How to view pyspark temporary tables on Thrift server?

I'm trying to make a temporary table a create on pyspark available via Thrift. My final goal is to be able to access that from a database client like DBeaver using JDBC.

I'm testing first using beeline.

This is what i'm doing.

Started a cluster with one worker in my own machine using docker and added spark.sql.hive.thriftServer.singleSession true on spark-defaults.conf
Started Pyspark shell (for testing sake) and ran the following code:

from pyspark.sql import Row l = [('Ankit',25),('Jalfaizy',22),('saurabh',20),('Bala',26)] rdd = sc.parallelize(l) people = rdd.map(lambda x: Row(name=x[0], age=int(x[1]))) people = people.toDF().cache() peebs = people.createOrReplaceTempView('peebs') result = sqlContext.sql('select * from peebs')

So far so good, everything works fine.
On a different terminal I initialize spark thrift server: ./sbin/start-thriftserver.sh --hiveconf hive.server2.thrift.port=10001 --conf spark.executor.cores=1 --master spark://172.18.0.2:7077

The server appears to start normally and I'm able to see both pyspark and thrift server jobs running on my spark cluster master UI.
I then connect to the cluster using beeline

./bin/beeline beeline> !connect jdbc:hive2://172.18.0.2:10001

This is what I got

Connecting to jdbc:hive2://172.18.0.2:10001
Enter username for jdbc:hive2://172.18.0.2:10001:
Enter password for jdbc:hive2://172.18.0.2:10001:
2019-06-29 20:14:25 INFO Utils:310 - Supplied authorities: 172.18.0.2:10001
2019-06-29 20:14:25 INFO Utils:397 - Resolved authority: 172.18.0.2:10001
2019-06-29 20:14:25 INFO HiveConnection:203 - Will try to open client transport with JDBC Uri: jdbc:hive2://172.18.0.2:10001
Connected to: Spark SQL (version 2.3.3)
Driver: Hive JDBC (version 1.2.1.spark2)
Transaction isolation: TRANSACTION_REPEATABLE_READ

Seems to be ok.
When I list show tables; I can't see anything.

Two interesting things I'd like to highlight is:

When I start pyspark I get these warnings

WARN ObjectStore:6666 - Version information not found in metastore. hive.metastore.schema.verification is not enabled so recording the schema version 1.2.0

WARN ObjectStore:568 - Failed to get database default, returning NoSuchObjectException

WARN ObjectStore:568 - Failed to get database global_temp, returning NoSuchObjectException
When I start the thrift server I get these:

rsync from spark://172.18.0.2:7077
ssh: Could not resolve hostname spark: Name or service not known
rsync: connection unexpectedly closed (0 bytes received so far) [Receiver]
rsync error: unexplained error (code 255) at io.c(235) [Receiver=3.1.2]
starting org.apache.spark.sql.hive.thriftserver.HiveThriftServer2, logging to ...
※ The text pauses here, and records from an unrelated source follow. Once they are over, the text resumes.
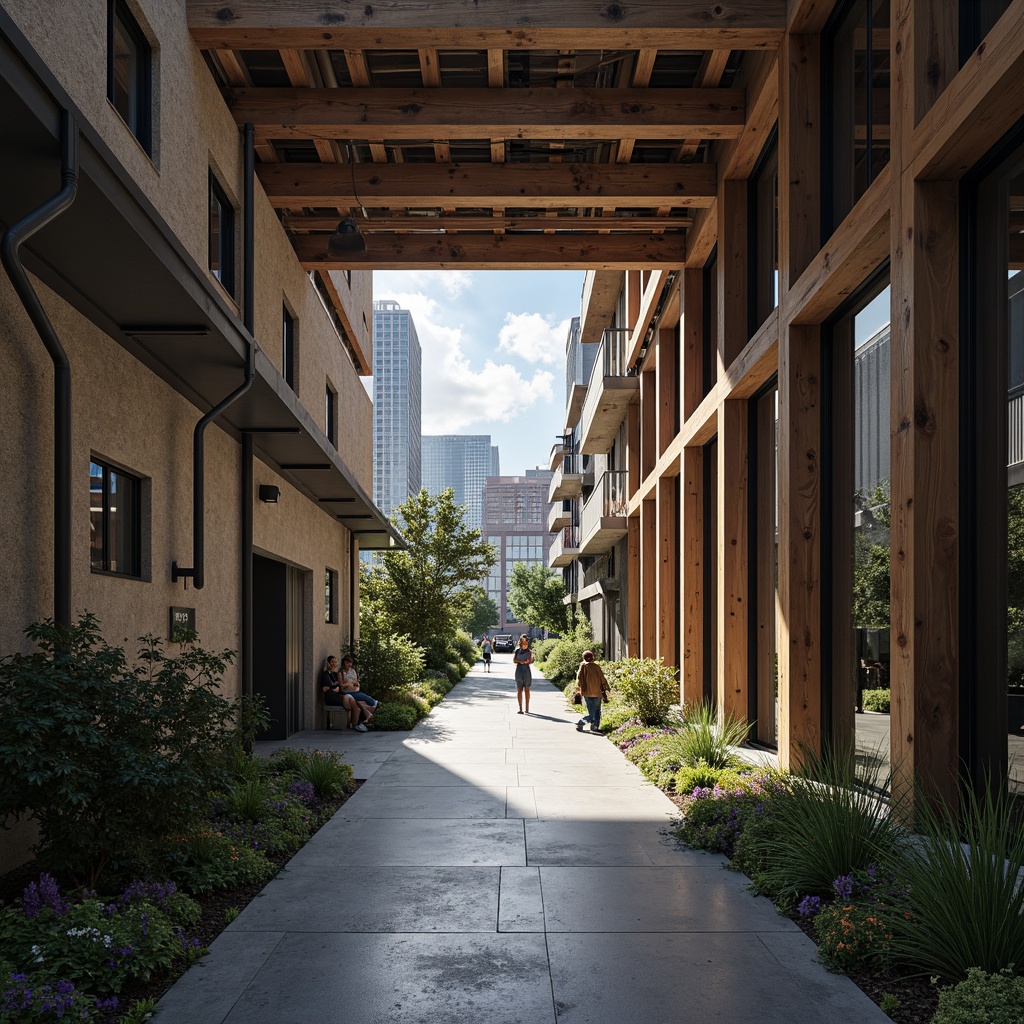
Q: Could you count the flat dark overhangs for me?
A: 1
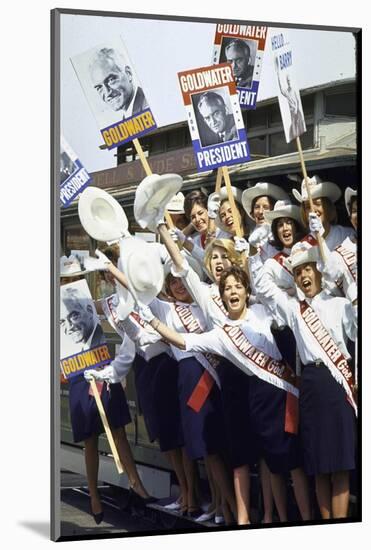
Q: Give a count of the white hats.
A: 11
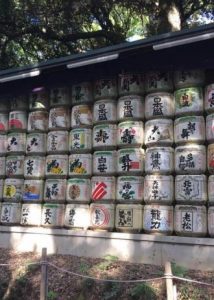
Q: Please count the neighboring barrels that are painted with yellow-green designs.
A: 2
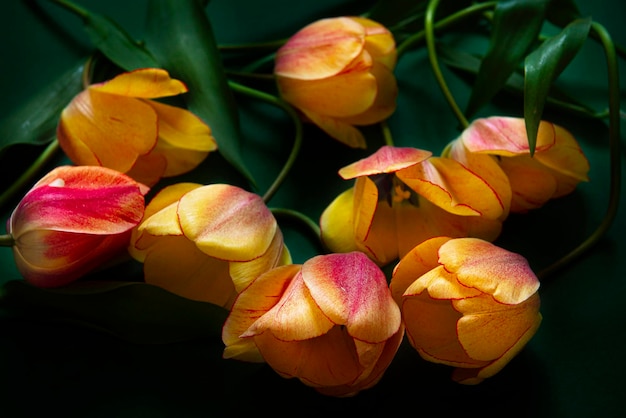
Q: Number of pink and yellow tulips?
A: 8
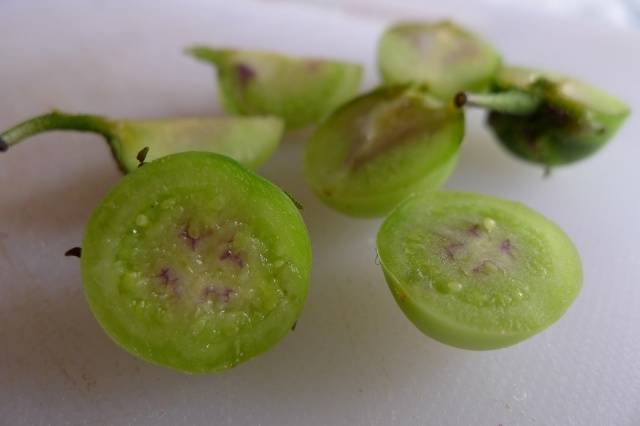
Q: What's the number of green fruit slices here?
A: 7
I've been through several posts and discussions. I see people saying we can't have temporary tables exposed via thrift unless you start the server from within the same code. If that's true how can I do that in python (pyspark)?

Thanks

Upvotes: 1

Answers (3)

user3008410

Reputation: 848

In case someone needs to do this in Spark Streaming I got it to work like this.

from pyspark.sql.functions import *
from pyspark.sql.types import *
from pyspark import SparkContext, SparkConf
from pyspark.sql import SparkSession
from py4j.java_gateway import java_import

spark = SparkSession \
    .builder \
    .appName('restlogs_qlik') \
    .enableHiveSupport()\
    .config('spark.sql.hive.thriftServer.singleSession', True)\
    .config('hive.server2.thrift.port', '10001') \
    .getOrCreate()

sc=spark.sparkContext
sc.setLogLevel('INFO')

#Order matters! 
java_import(sc._gateway.jvm, "")
sc._gateway.jvm.org.apache.spark.sql.hive.thriftserver.HiveThriftServer2.startWithContext(spark._jwrapped)

#Define schema of json
schema = StructType().add("partnerid", "string").add("sessionid", "string").add("functionname", "string").add("functionreturnstatus", "string")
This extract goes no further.